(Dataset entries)
§
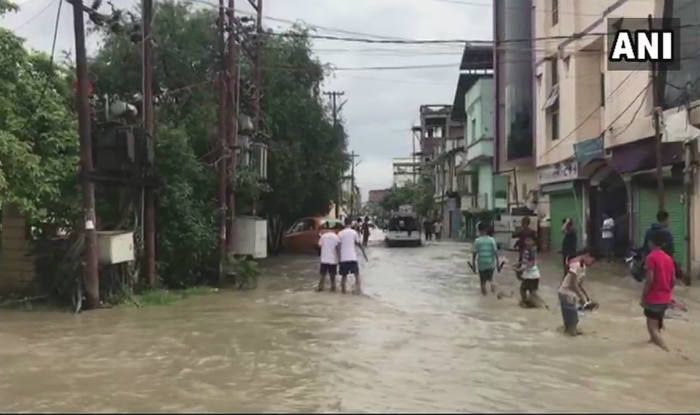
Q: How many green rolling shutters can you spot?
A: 2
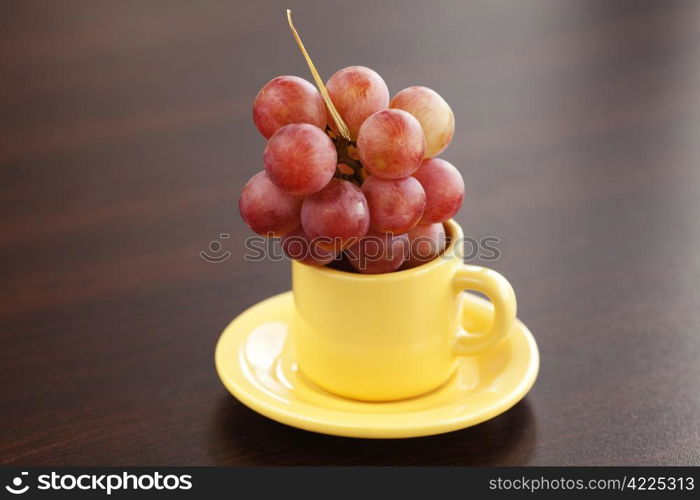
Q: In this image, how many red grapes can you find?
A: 12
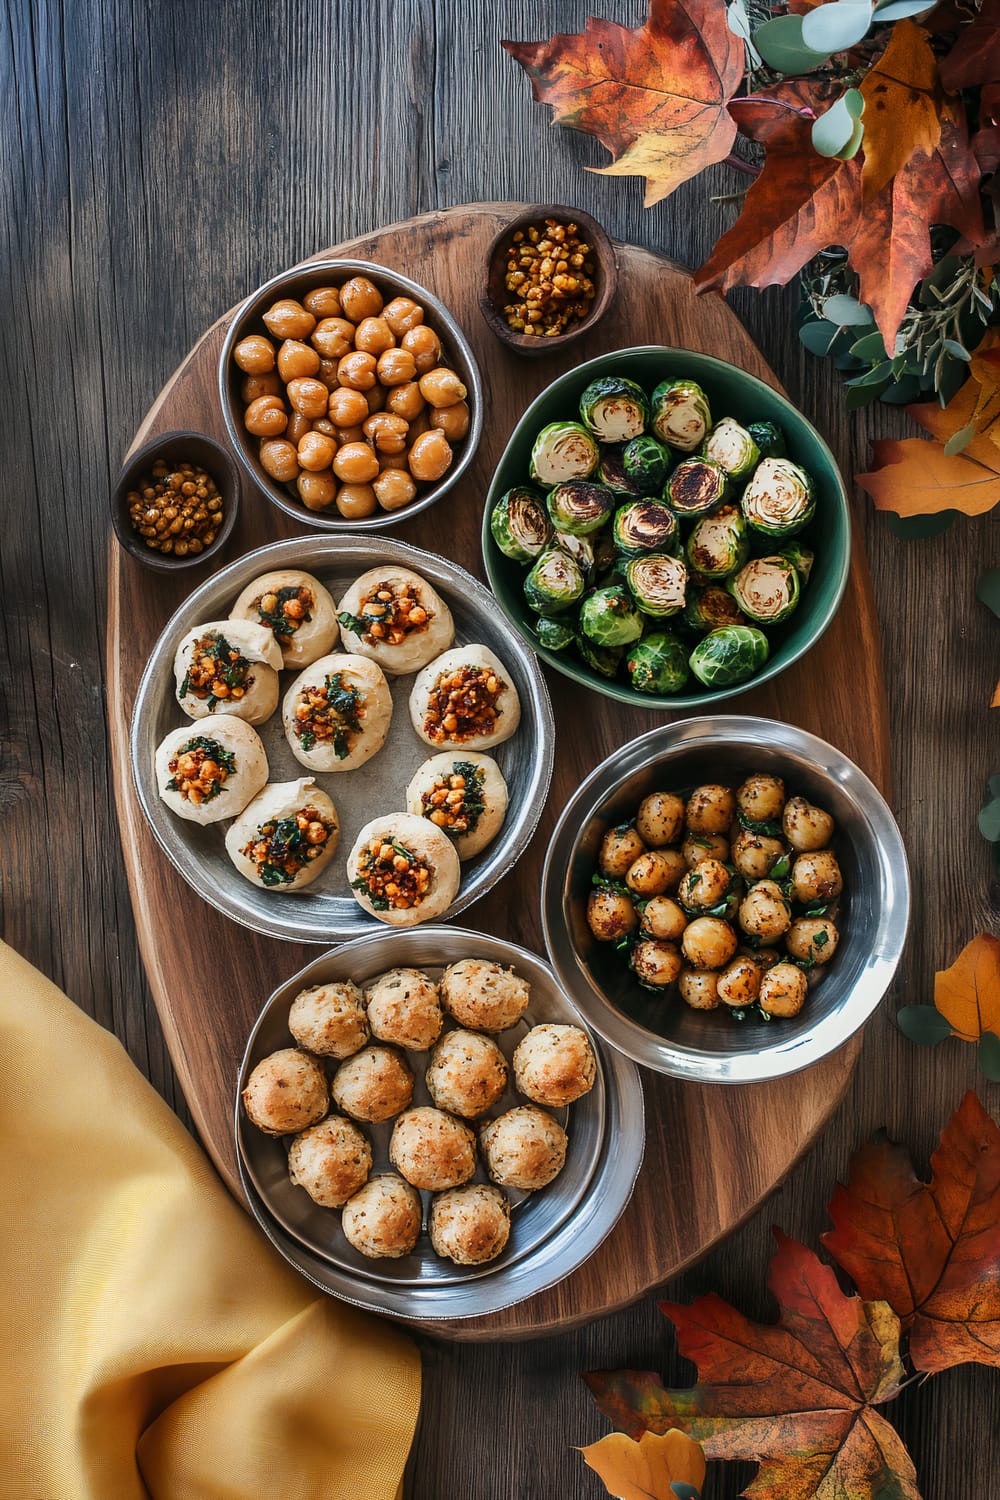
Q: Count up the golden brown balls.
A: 12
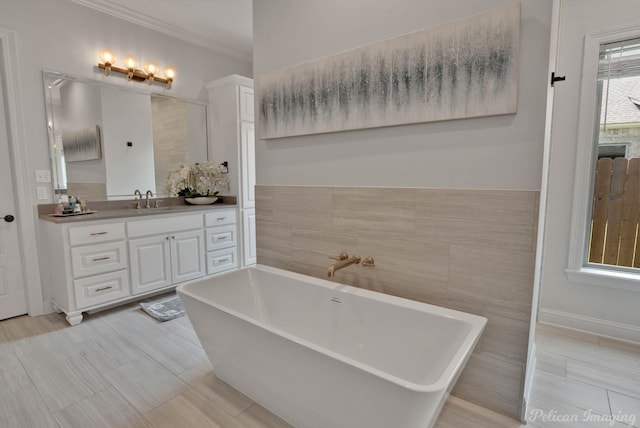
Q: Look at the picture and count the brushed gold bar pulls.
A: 6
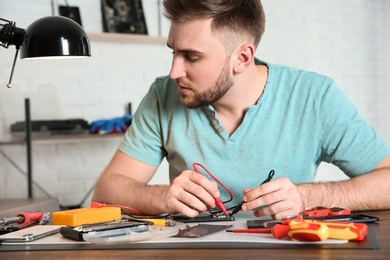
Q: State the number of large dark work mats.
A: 1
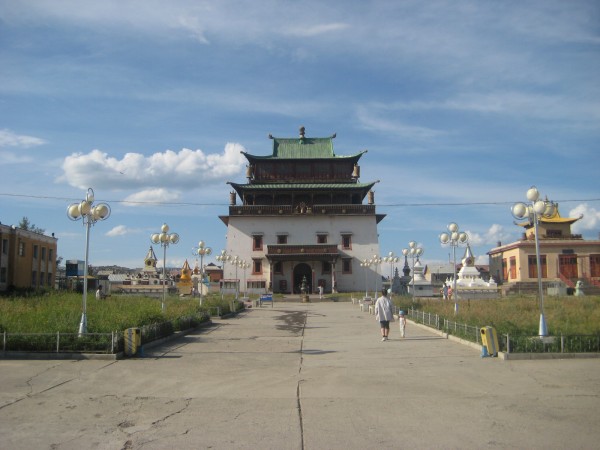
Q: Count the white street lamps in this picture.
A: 12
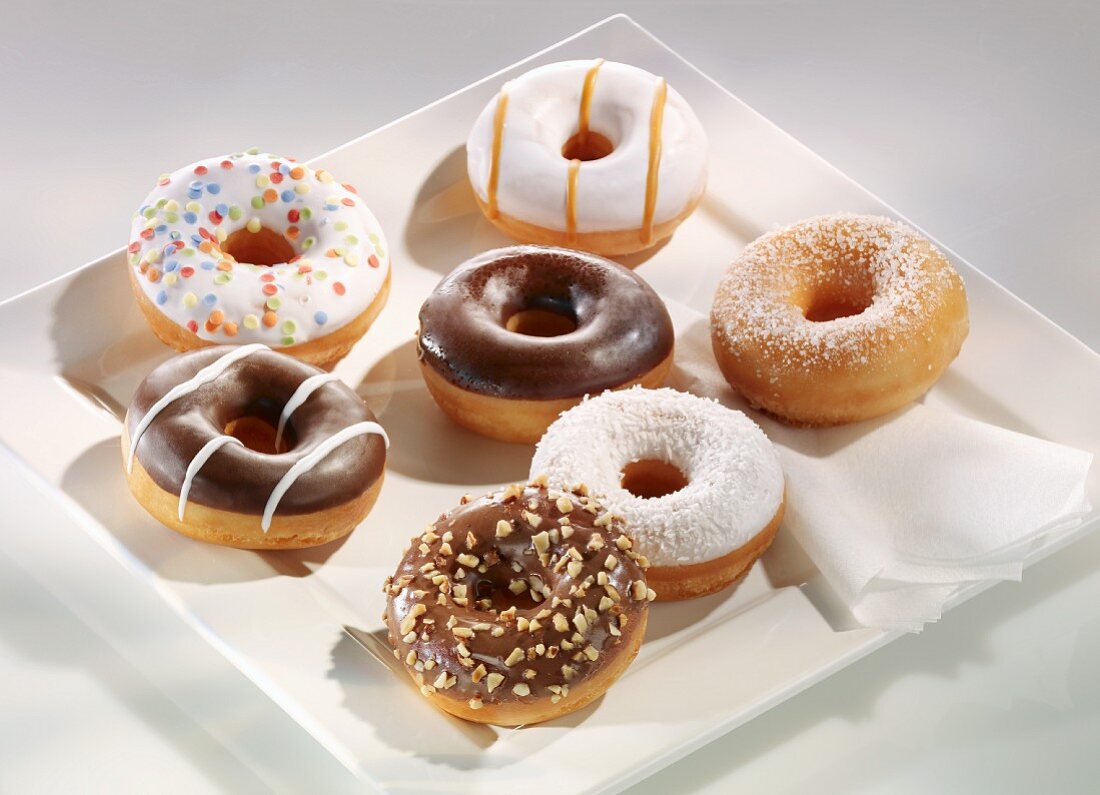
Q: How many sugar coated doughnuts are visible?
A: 1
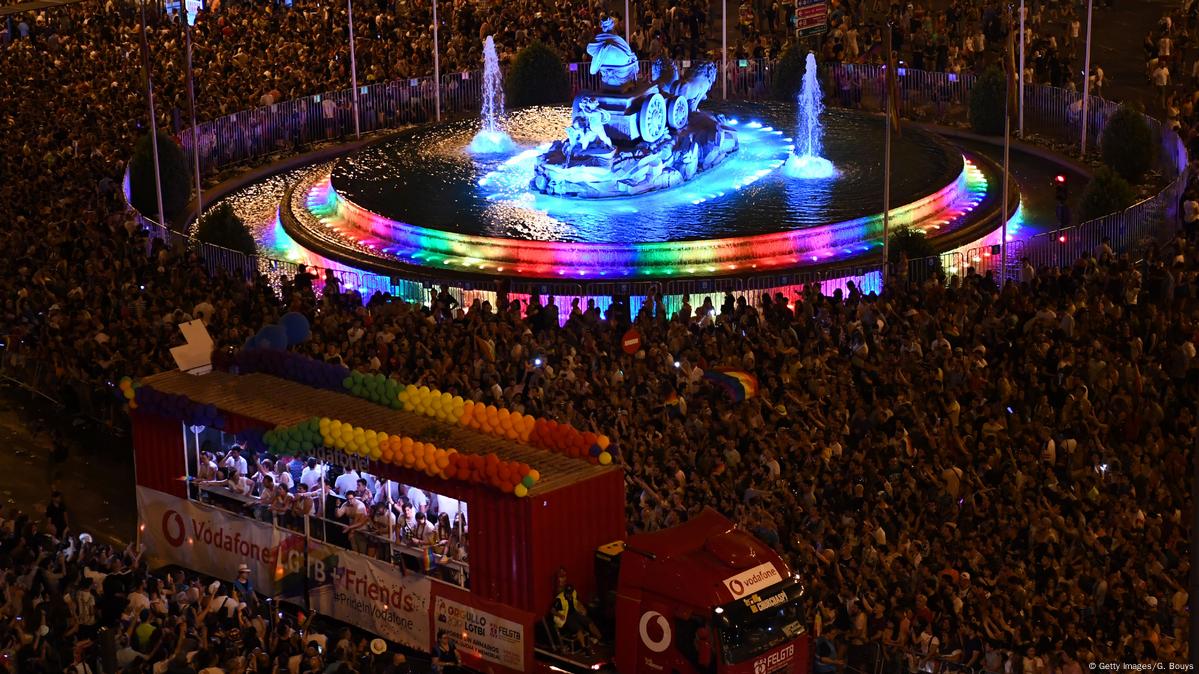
§
_Work to complete:_ Your reply must match the data above line for line, except that it holds no pictures.

_Output:_
Q: How many green rolling shutters can you spot?
A: 2
Q: In this image, how many red grapes can you find?
A: 12
Q: Count up the golden brown balls.
A: 12
Q: Look at the picture and count the brushed gold bar pulls.
A: 6
Q: State the number of large dark work mats.
A: 1
Q: Count the white street lamps in this picture.
A: 12
Q: How many sugar coated doughnuts are visible?
A: 1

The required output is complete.